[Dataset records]

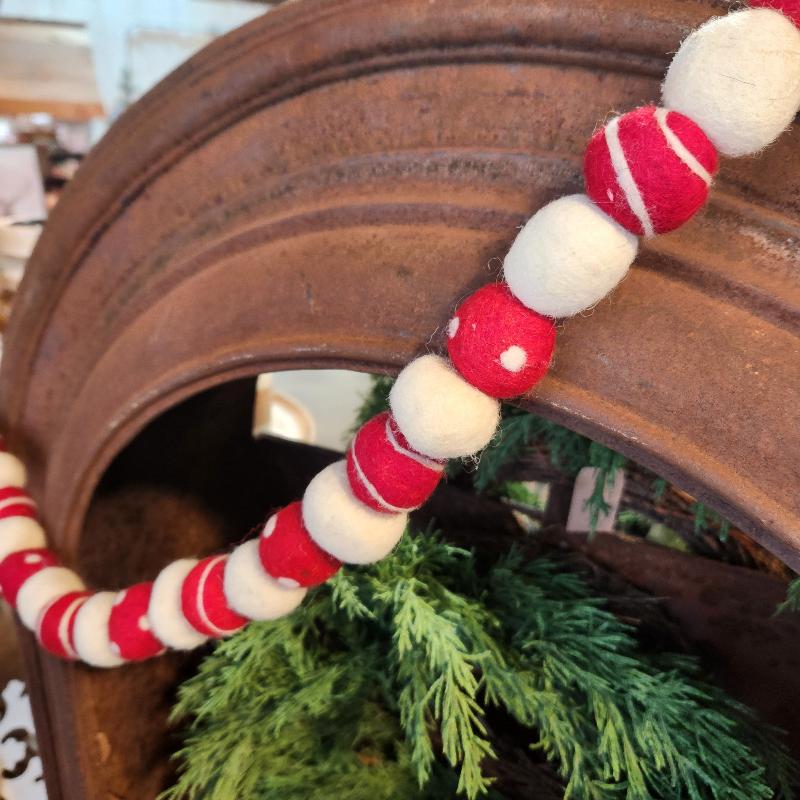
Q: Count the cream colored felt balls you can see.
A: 10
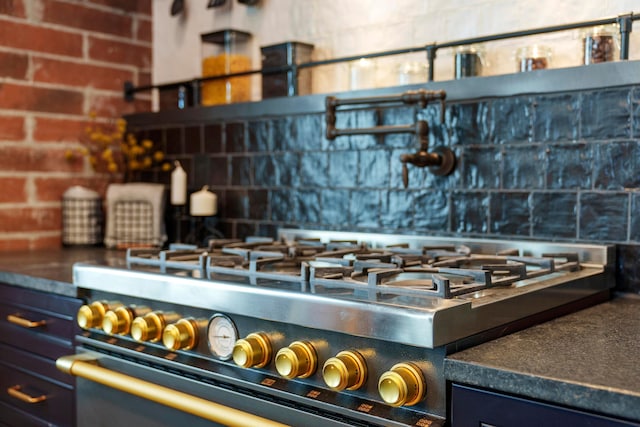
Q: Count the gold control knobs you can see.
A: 8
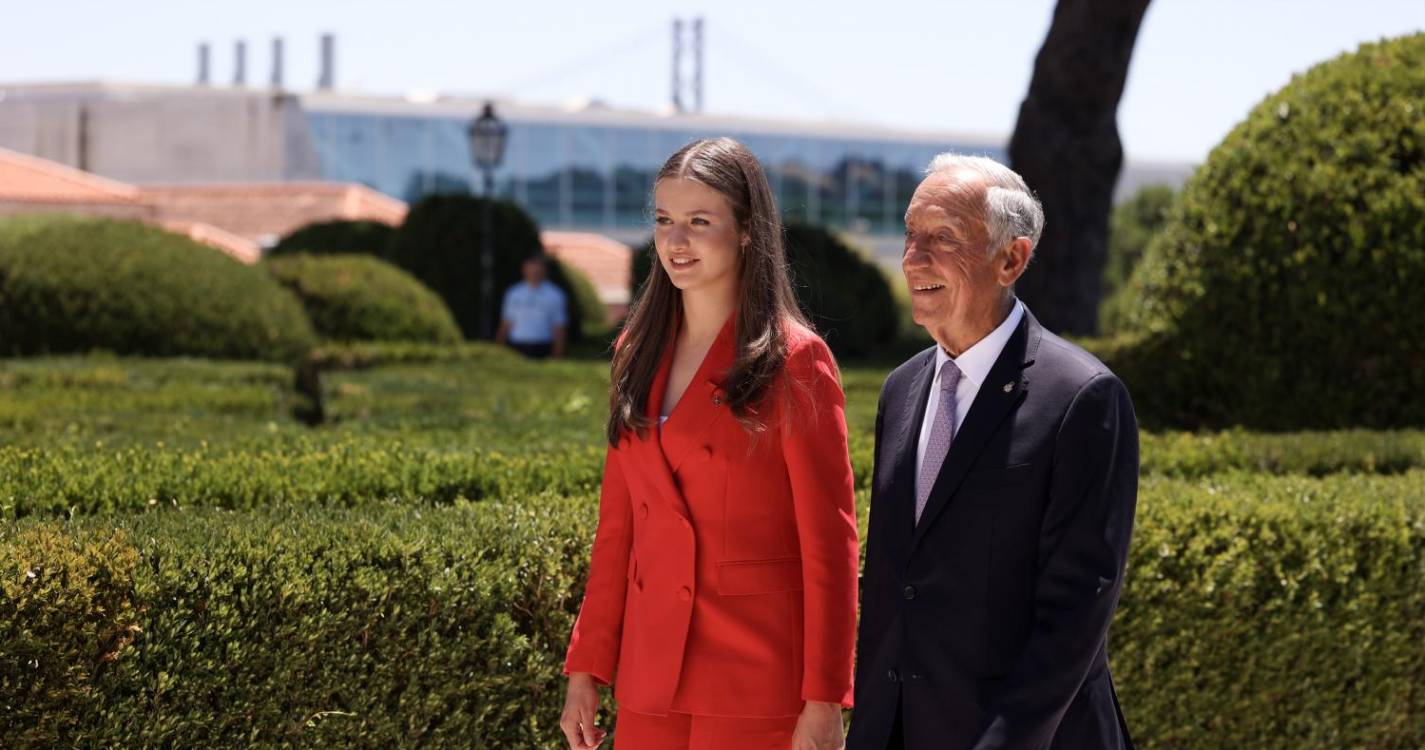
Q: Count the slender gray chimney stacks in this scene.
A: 4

> Task details:
Would you transcribe all of the data exactly, omitting any pictures?

> The answer:
Q: Count the cream colored felt balls you can see.
A: 10
Q: Count the gold control knobs you can see.
A: 8
Q: Count the slender gray chimney stacks in this scene.
A: 4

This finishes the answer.